I feel fairly confident assigning this to genus Gymnopilus, given the large diameter of the cap (6+ inches / 15+ cm), its orangeish color, and the fact that it is growing on decaying wood (a rotting stump that could be either a conifer or deciduous tree). Based on the description in A Field Guide to Mushrooms of North America (Kent and Vera B. McKnight, Houghton Mifflin, 1987), and without examining spores under a miscroscope or doing chemical tests, I’ll venture a guess that this is Showy Flamecap (Gymnopilus spectabilus, considered by some to be conspecific with G. junonius); however, this is an uninformed guess on my part, and it could easily be another Gymnopilus species. According to Michael Kuo, “identifying the species of Gymnopilus, in North America anyway, cannot yet be done with scientific accuracy.” (Laura Guzman-Davalos et al. [Mycologia, 95(6), 2003, pp. 1204–1214] found genetic evidence that the spectabilis-imperialis complex represents a clade, but they did not attempt to resolve the distinctions between species within this subgroup of Gymnopilus.) So it’s best to leave the identification as Gymnopilus species.

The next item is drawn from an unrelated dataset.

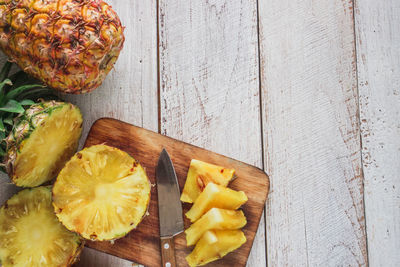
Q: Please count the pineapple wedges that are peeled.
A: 4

(Revised on Feb. 4. Written on Jan. 19 and posted on Jan. 25; I held this post for several days, because subspecies of Gymnopilus junonius from the eastern U.S. and Korea may contain psilocybin. I didn’t want some idiot to find this mushroom and, based on my very tentative identification, ingest it hoping for hallucinations. The mushroom in the photographs is now pretty well decayed, so that danger is past.)

Mushrooms

Even though we’ve had less than half the amount of rain we should have received at this point in the rainy season — we’ve only gotten 3.05 inches, while the normal value is 6.52 inches — nevertheless the ground is damp and mushrooms are starting to emerge. Walking around the cemetery this evening, I almost stepped on a small cluster of mushrooms growing up in the middle of the gravel drive close to one of the mausoleums.

Ground-level view of mushrooms with mausoleum in the background

The caps of the mushrooms are about one half to three-quarters of an inch across, and the stipes are a quarter to half an inch tall. I find mushroom identification intimidating, so all I’m willing to say is that this organism probably belongs in the order Agaricales; perhaps it belongs in the family Agariaceae. When the mushrooms get larger (if they don’t get crushed) I’ll try to get some spores to see what color they are.